Last year, Automotive News’s Lithia ranking ranked No. 4 among the largest dealer groups in the country, based on 145,772 new retail vehicles it sold at 154 dealers in 2016. That rate was nearly 400 per day.

Lithia’s complete financial picture is even greater. Joint revenues from all departments – including vehicles sold, finance and insurance, workshops, parts and services – were $ 8.7 billion in 2016, according to Automotive News.

Local West Herr is No. 22 on the Automotive News list, with 29,486 new retail vehicles sold, and $ 1.8 billion in overall revenue.

As a public company, Lithia discloses its financial results every three months and is responsible to shareholders. Lithia recorded revenue of $ 10.1 billion in 2017, up 16.2 percent from the previous year. Lithia projects that two Ray Laks dealers will add $ 140 million in annual revenue to the company. For 2018, the Lithia project will generate revenues of $ 11 billion to $ 11.5 billion.
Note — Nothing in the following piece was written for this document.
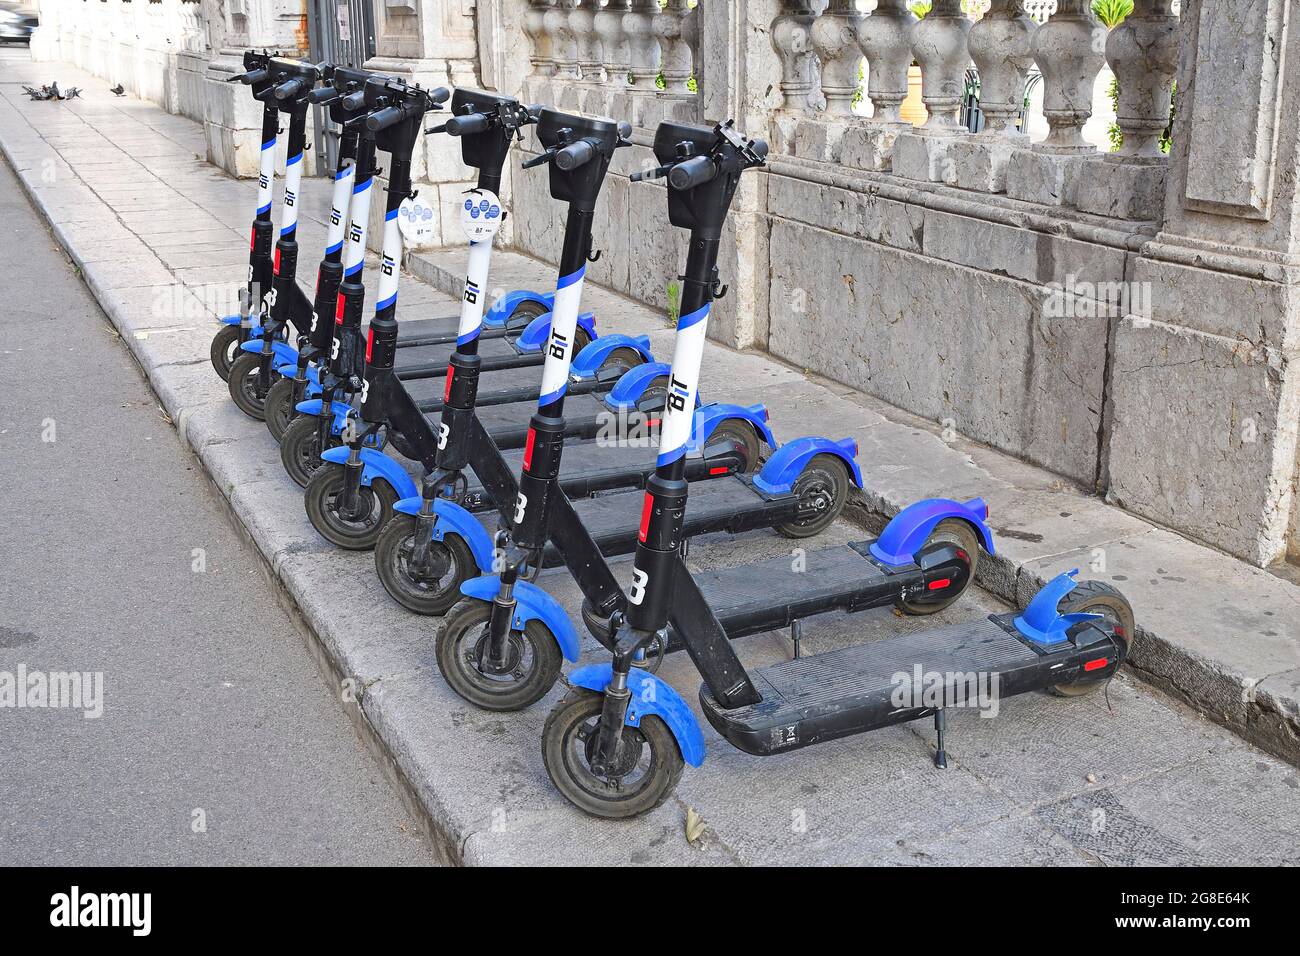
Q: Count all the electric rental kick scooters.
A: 8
Lithia now has 171 stores representing 30 brands in 18 states. In the latest edition of the Fortune 500, which ranks US-based companies with annual income, Lithia is No. 318, one place behind Expedia and one place in front of Avis Budget.
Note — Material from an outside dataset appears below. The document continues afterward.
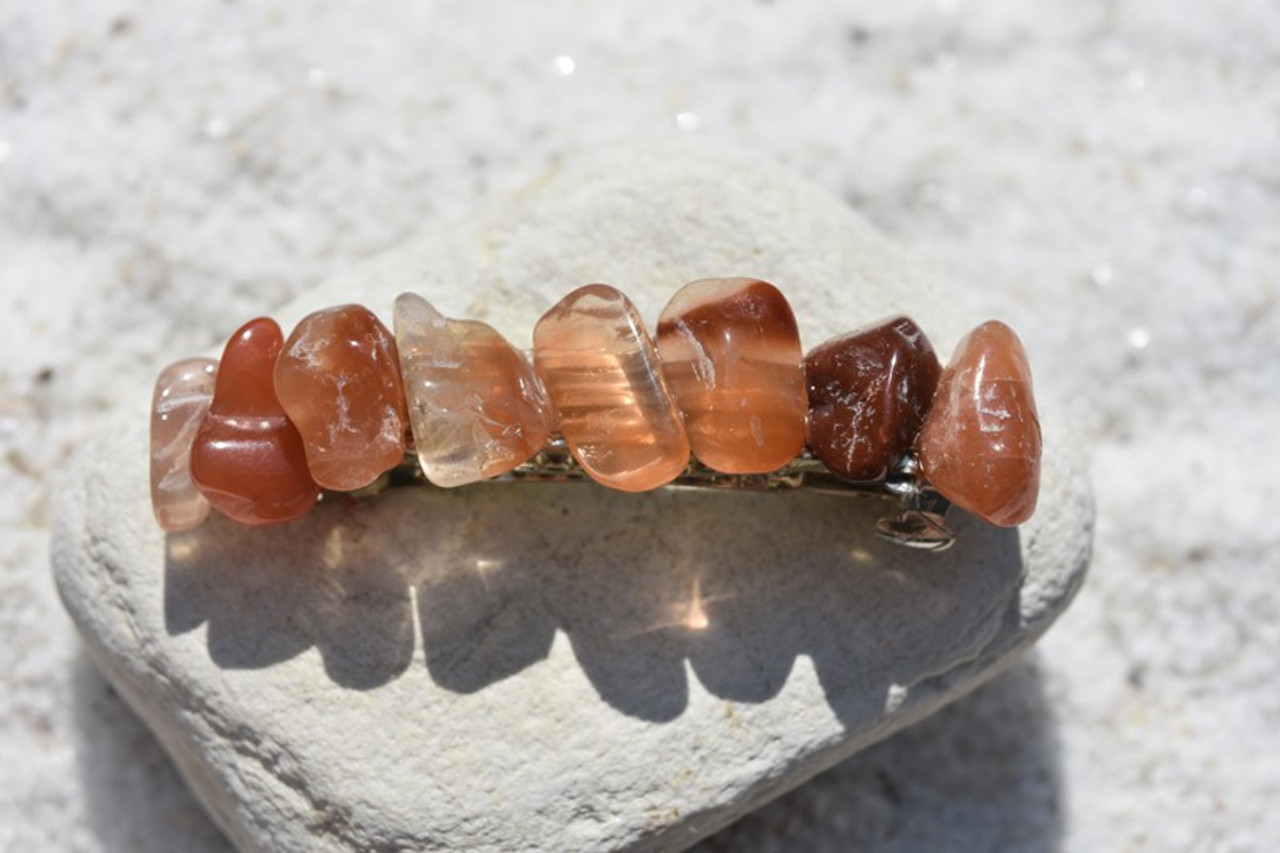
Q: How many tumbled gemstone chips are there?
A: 8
Operating as a public company is “a source of capital,” Dobry said. “It continues like that, but the existing shop also produces that.”

And because Lithia is publicly traded, Litia’s dealer employees can buy shares and “feel like they have direct benefits from the company’s success,” Dobry said. He feels that opportunities help attract good managers and retain employees.

The company has developed into other Eastern markets, including acquisitions in northern New York. Lithia bought Armory Garage at Albany and the Utica-based Carbone Auto Group. Through the Carbone agreement, Lithia became aware of the opportunities at the west end of the country, culminating in an agreement with Ray Laks, said Dobry.

Is there more to come?

“Now we see the type of filling in some markets that we don’t enter,” he said. “That doesn’t mean Buffalo is more important than Kansas City. It’s just a question of when the right opportunities are available in those markets.”